Sunday, June 12, 2016

Preping a canvas for oil painting, ultimate contemporary guide

The age old question.. how did the masters prepare their oil painting ground? "Their paintings have lasted thru the centuries and mine wont even last till the end of the semester" is what I used to think in art school.

So why is a preparing a canvas for oil painting the key to a paintings longevity?

Fabric used for oil painting supports is usually cotton canvas or linen. (In this post I will talk about cotton canvas, as linen canvas is rarely used and needs its own post)

With time the oil from the oil paint rots and weakens the canvas so there needs to be a barrier between the raw canvas and the oil paint. This barrier is the sizing and painting ground.

Sizing prepares the raw canvas for the painting ground. It reals in the raw canvas fibers and prevents moisture and oil absorption. In the old days master painters used rabbit skin glue as a natural sizing. Its still available, Utrecht art supplies sells it. It is sold dry and has to be cooked to use. 
Utrecht Rabbit Skin glue, buy here

Gamblin Rabbit Skin glue, buy here

 I know many artists swear by rabbit skin glue but its not my favorite. When cooking it, it has a tendency to get lumpy and smells.

Also, it expands with moisture. To me it seems a little outdated. I'm sure if DaVinci was prepping a canvas now, he wouldn't mess around with animal glues and use a more innovative method of acrylic sizing.
Acrylic sizing really seeps into the fibers of the canvas and seals it and as of right now it is my choice of sizing. (I am still testing different animal glue sizes, a Williamsburg one, so we will see how it works)

My sizing of choice:
Acrylic PVA glue sizing

Utrecht sizing, buy here     or       Gamblin PVA sizing, buy here

Gesso painting primer can be either acrylic or oil.

Acrylic gesso and why I don't use it:
It seems that acrylic gesso is the most popular gesso for painting.
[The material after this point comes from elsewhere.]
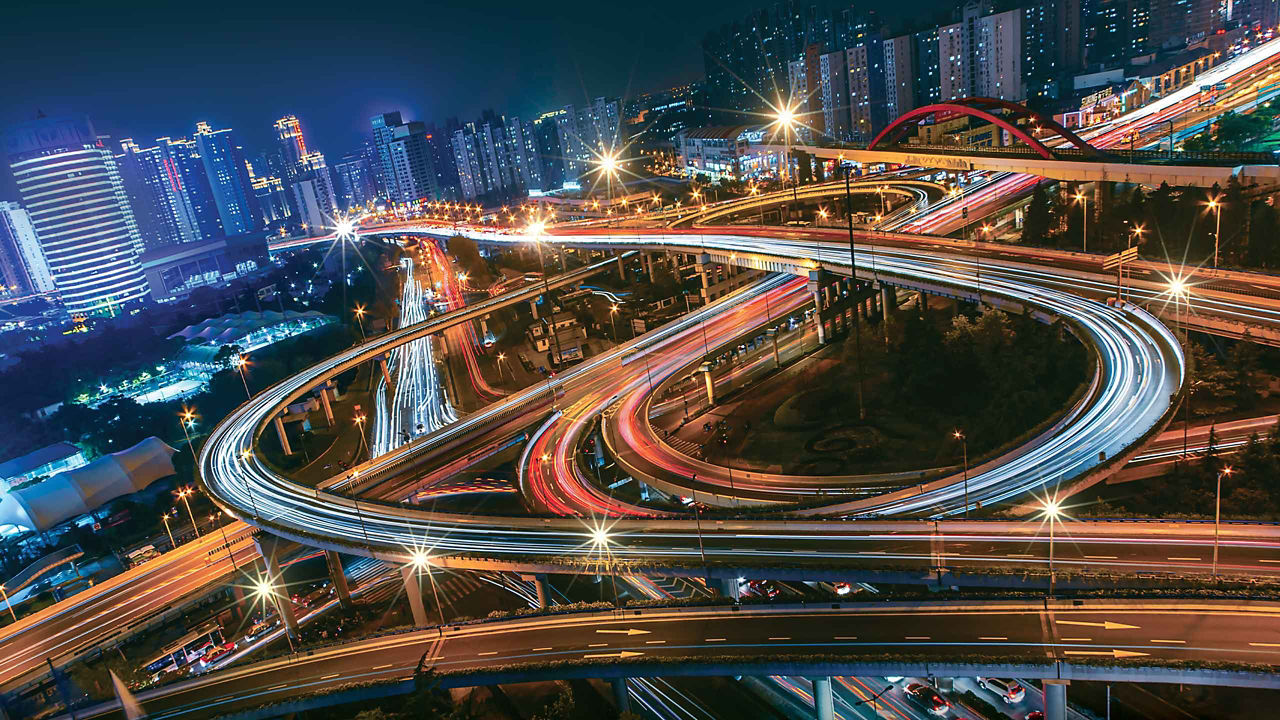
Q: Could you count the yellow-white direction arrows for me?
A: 4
While its great for acrylic paint its not suitable for oil painting.
All thru art school and continuing education I used acrylic gesso. All teachers recommend it and its a doable primer. But as I perfected my skill I noticed that no matter how I prepared by canvases and how I painted I was still getting matte area on my painting, where the oil seep into who-knows-where(cause it was not showing on the back of the canvas)
So I did some research and found that it was the acrylic gesso that was causing these matte areas. The canvas was not sufficiently sealed and needed an oil ground to prevent this.
Now I use oil ground and wow what a difference!

Oil ground: (best primer for oil painting)

Oil ground has made the biggest difference it the quality of my paintings. The color saturation is much better, they have a buttery feel and the luster of the paint is consistent with no more matte areas. When using this primer the colors applied on top have luminosity and depth. Oil painting ground has the same texture are oil paint. Whereas an acrylic gesso is matte, dry and chalky looking. This causes the oil paint to loose its buttery texture and look plastic-like.

I use the Utrecht oil ground. It does have Lead pigment in it so I am extra careful and use cloves. Also it is best to have good ventilation as it does have a turpentine-ish smell.
Applied in 2 coats(let first coat dry to the touch before applying the second one). It has a longer drying time, once the second coat is applied wait 7 days before painting.

Utrecht oil ground, buy here 

Gamblin also makes an oil ground BUT it is alkyd resin based. I don't use this one cause I stay away from alkyd resins.

So that is the secret. To prime a canvas for painting with sizing and oil primer.

Canvas priming break-down:

1. Stretch the canvas and make sure it is tight, but not too tight as that can cause warping. (I'll write a separate post about canvas stretching) Also I sometimes iron the canvas prior to stretching, as it is IMPOSSIBLE to get rid of creases after sizing.

2. Apply the sizing evenly. I use two coats which I let dry in between application. Then let dry for 48 hours. I prefer to let the sizing dry for 3 days as oil painting and primer are so sensitive to moisture. Its best to give it extra time to evaporate just to be safe.

3. Once the sizing has dried I apply the oil painting ground. Its a little messy so first I use a palette knife to scoop it onto the canvas and then spread it with the knife. Let it dry for 7 days then re-apply the final coat and let that dry 7 more days. I know this is time consuming but the result is worth it. Master painters prepared painting grounds for months (most had workshops for ground preparation) often times sanding the ground up to 4 times.

Safety point: I do not sand the ground. This is an important part as the painting ground has Lead pigment it in. Its not dangerous when working in gloves but when sanded the particles can get into the lungs. That is why I take time to apply the ground evenly the first time.


Repairing a canvas with oil ground is time consuming but so worth it. When first learning to oil paint you will make a lot of work and it is fine to start with acrylic gesso but try to upgrade to oil ground. It completely changes the paint surface and is so rich and buttery to paint on. It makes the colors rich and bright without developing matte spots. Also it is most archival and will last for years. If you are gonna do something, might as well do it right.